After a while, he begins to forget that the dreams even existed; he begins to stop missing them. Why should he? Here is a place on earth where dreams and hope cannot abide, where prayers cannot be heard.

There is no use for the Torah in the camps. There is no god walking beneath the barbed wire. There are no ministering spirits carrying off the bodies and the souls of the men and women and children.

Erik used to dream of Elijah, used to dream he'd come into the falling-down desolation of the ghetto and lead them all out to freedom – but if the prophet never comes Erik's not sure he can really blame him for breaking his oath.

This is no world to be living in, and there is no deliverance even in sleep or in death.

Everyone clad in tatters and rags and those hateful stripes – Erik may never look at blue the same way again – and the gaping wounds of the tattoos on their arms. Blue and ash and black and death's heads. Erik doesn't dream of them – he doesn't dream, now – and that, perhaps, is a shred of comfort. Not a gift from on high, not something from his mother; no way to escape, bleak black sleep that doesn't bring him any rest.

///

The hunt becomes his life in the months and years after liberation.

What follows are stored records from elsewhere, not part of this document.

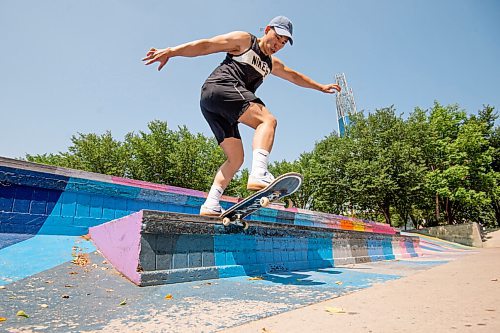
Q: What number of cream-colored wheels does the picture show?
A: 4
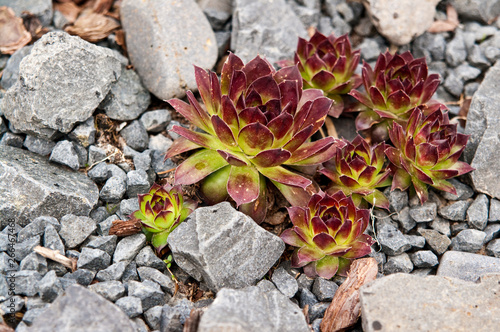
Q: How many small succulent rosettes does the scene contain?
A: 6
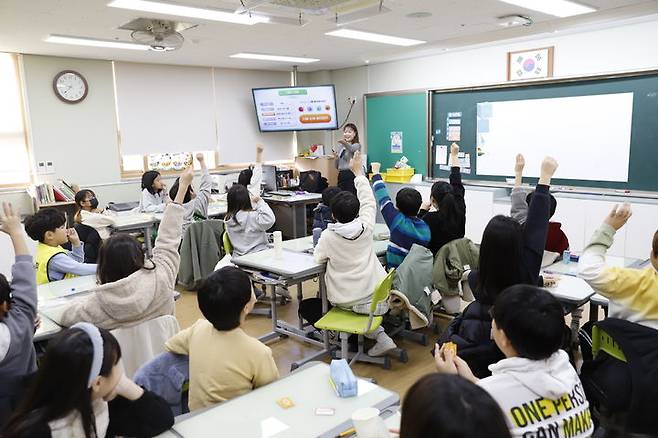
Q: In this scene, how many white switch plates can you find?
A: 2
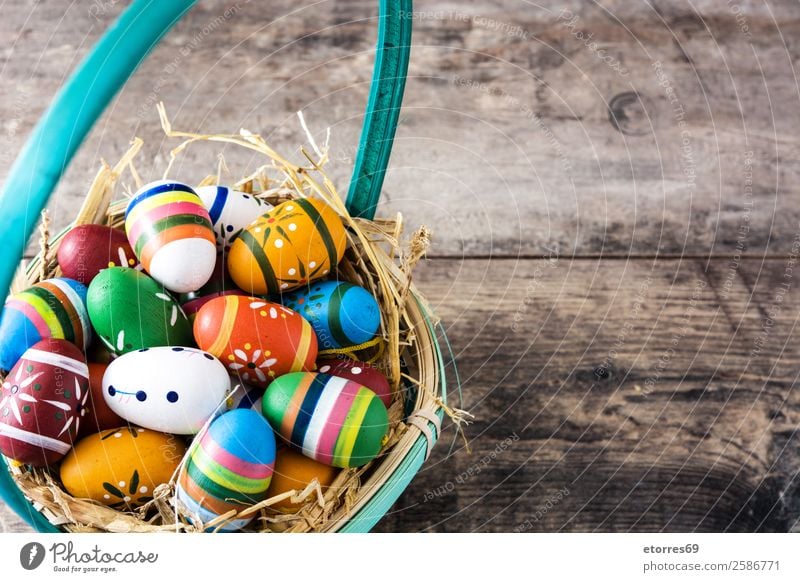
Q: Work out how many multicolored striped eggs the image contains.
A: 4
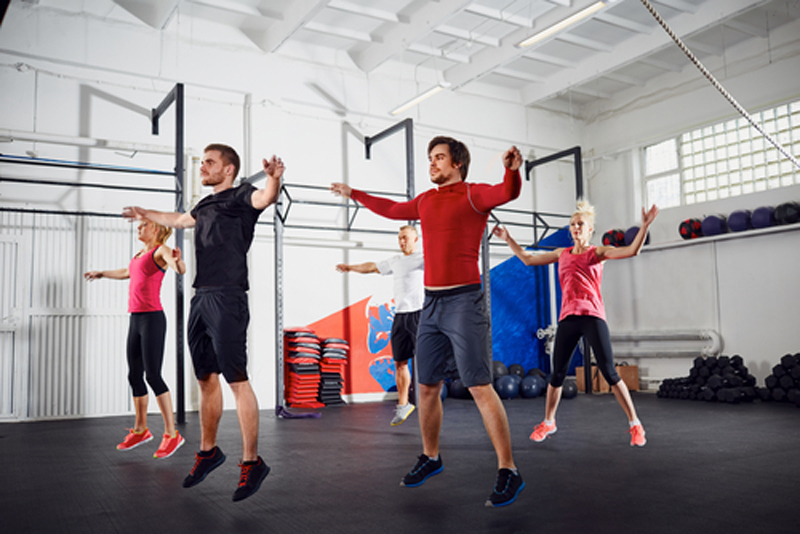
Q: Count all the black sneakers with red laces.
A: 2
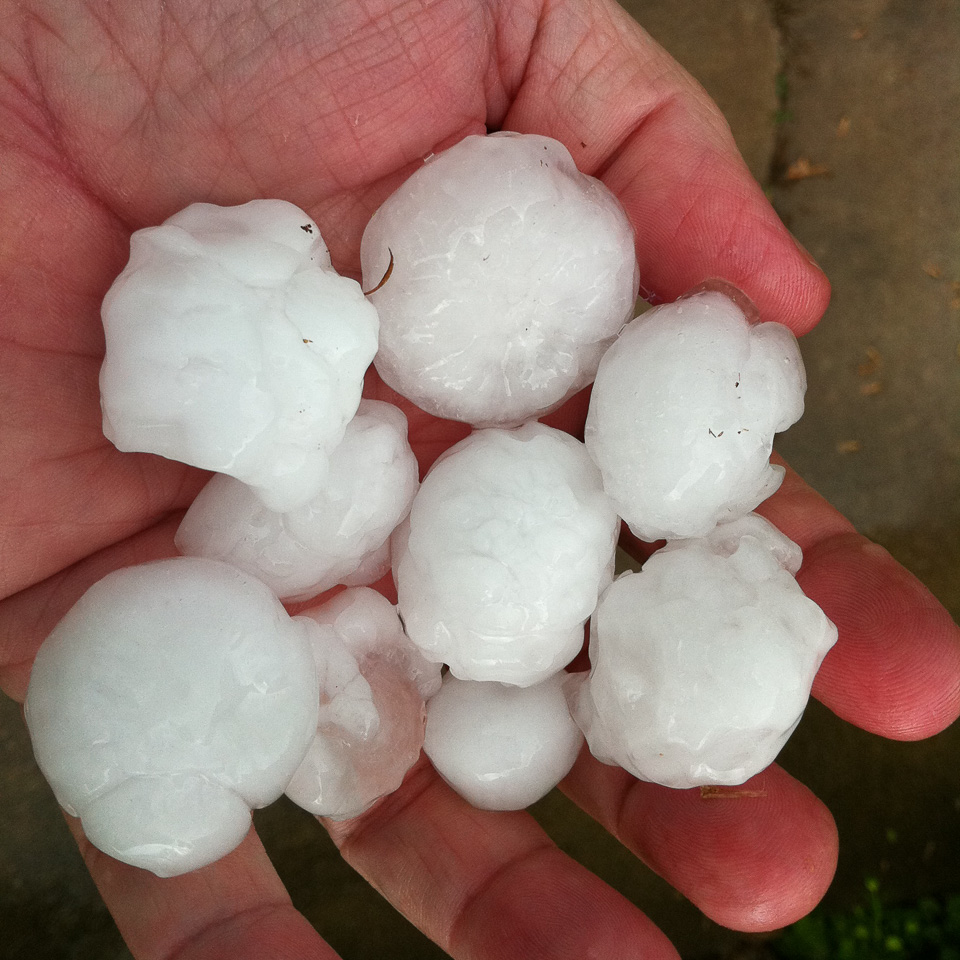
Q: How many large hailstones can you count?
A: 9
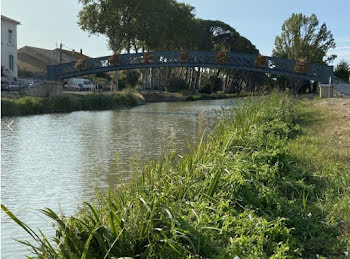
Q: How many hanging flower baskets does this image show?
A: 7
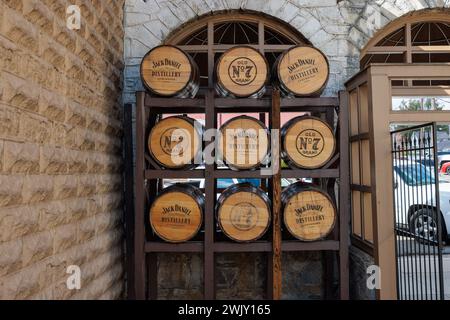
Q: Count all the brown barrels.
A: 9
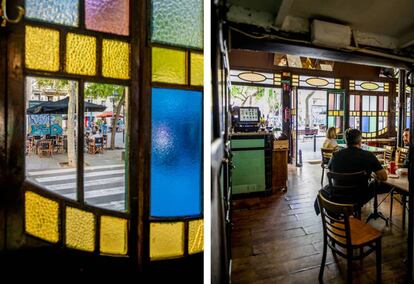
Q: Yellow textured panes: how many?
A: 10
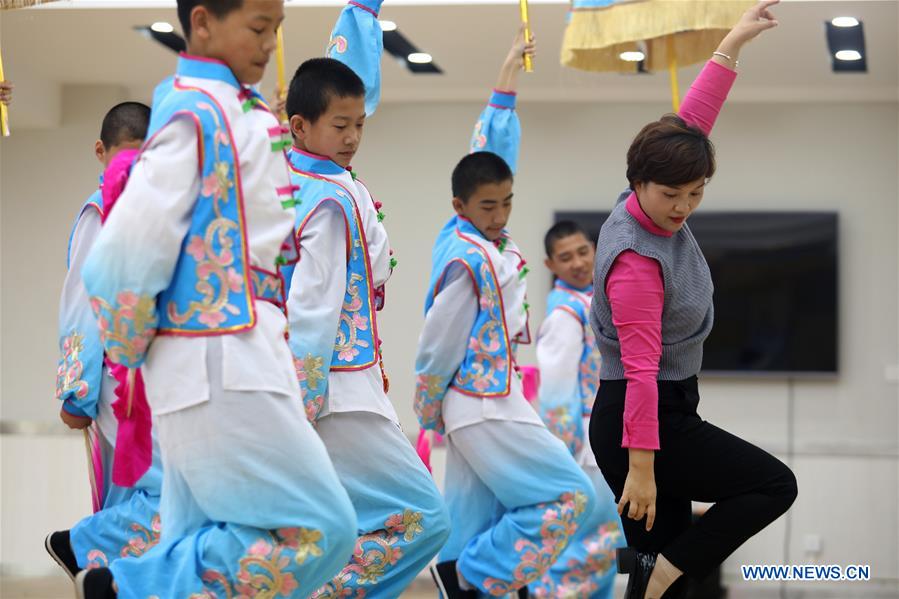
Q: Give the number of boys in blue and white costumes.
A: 5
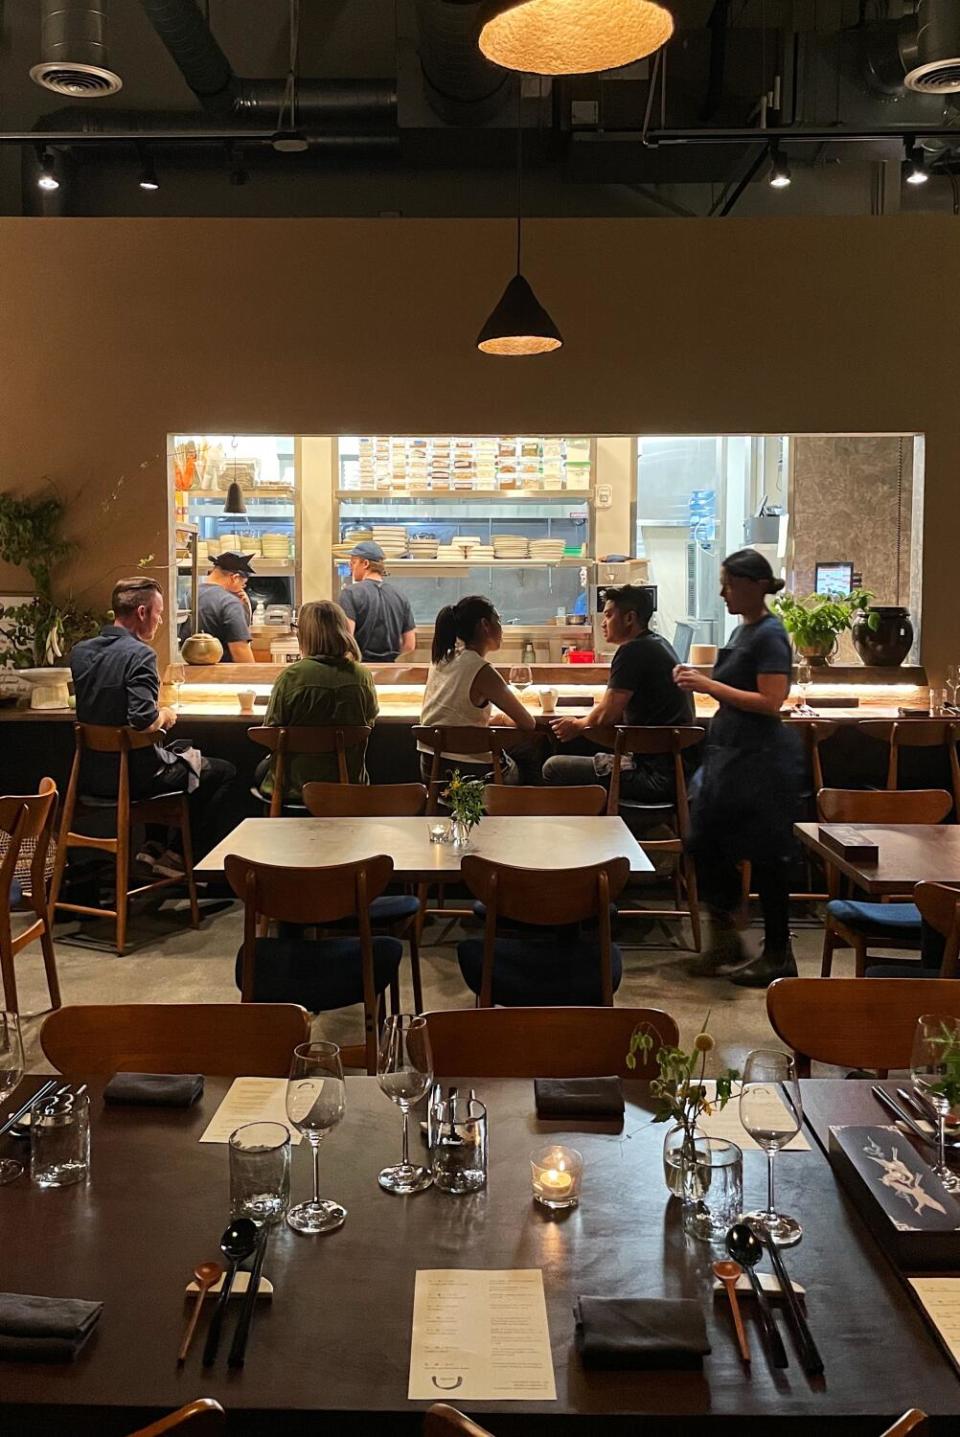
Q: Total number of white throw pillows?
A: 0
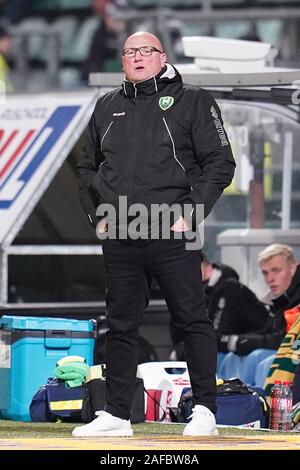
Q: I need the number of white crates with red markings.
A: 1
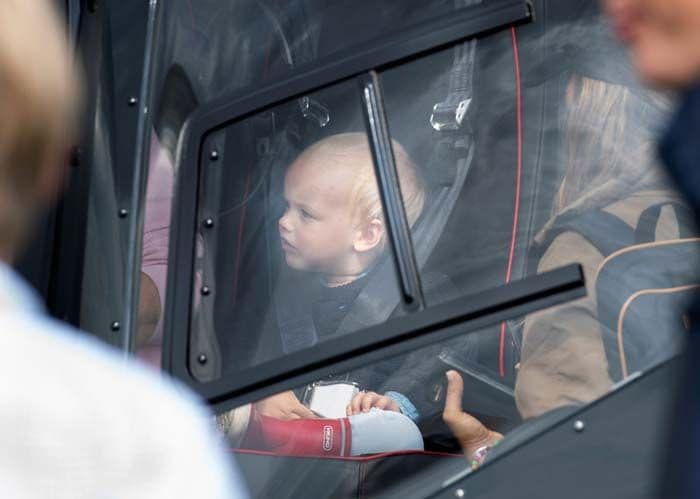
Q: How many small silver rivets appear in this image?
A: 9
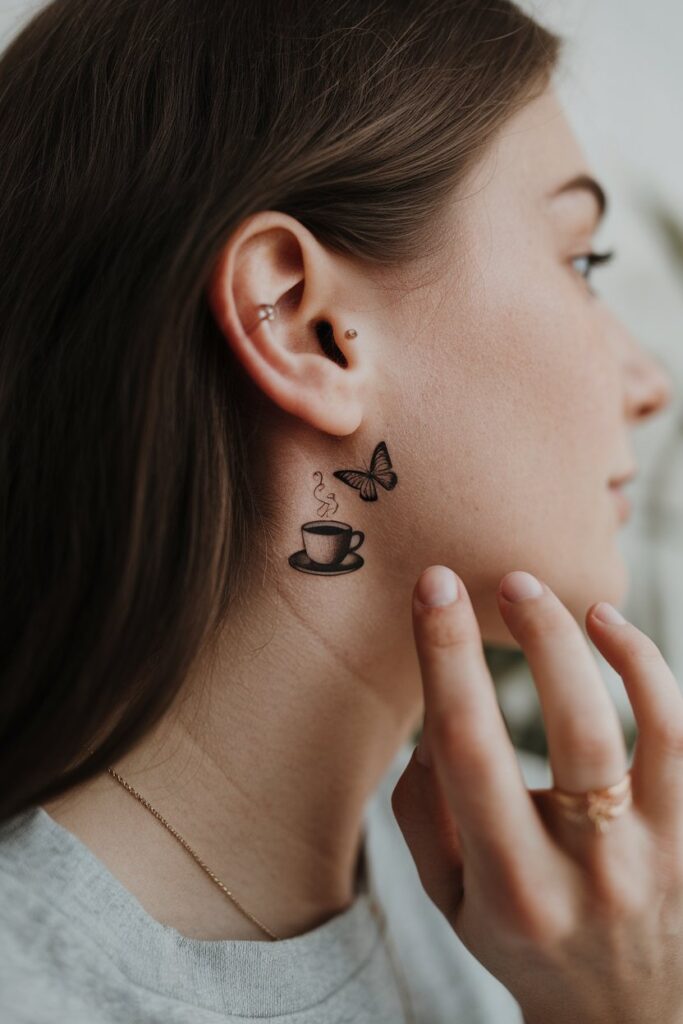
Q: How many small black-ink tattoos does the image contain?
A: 2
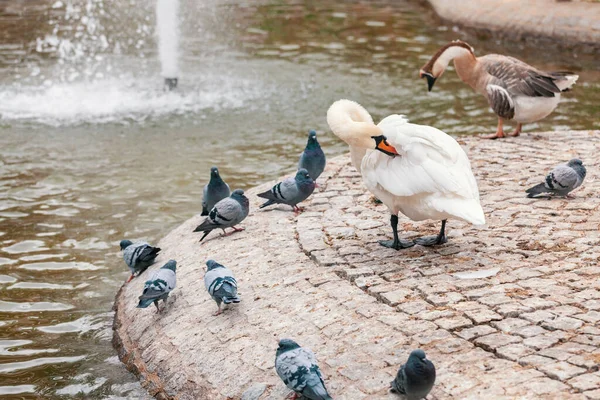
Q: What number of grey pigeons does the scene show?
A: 10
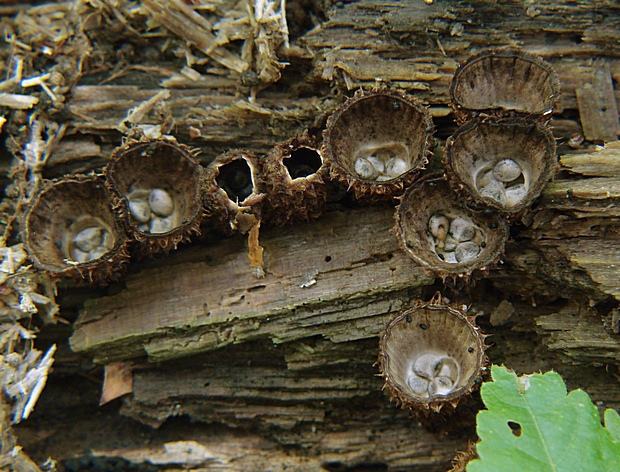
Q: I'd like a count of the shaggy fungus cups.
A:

He never knows whether to feel relieved or desperately angry about losing Schmidt to the turmoil of early 1945: the camps were being abandoned, the Nazis were beginning to panic, and then in the chaos of the death marches he'd simply been thrust out into the cruel winter, and the last memory he had of _Herr Doktor_ was of swearing and throwing down his scalpels, of being nearly dragged out the door. Leaving Erik on the marble slab, bleeding sluggishly.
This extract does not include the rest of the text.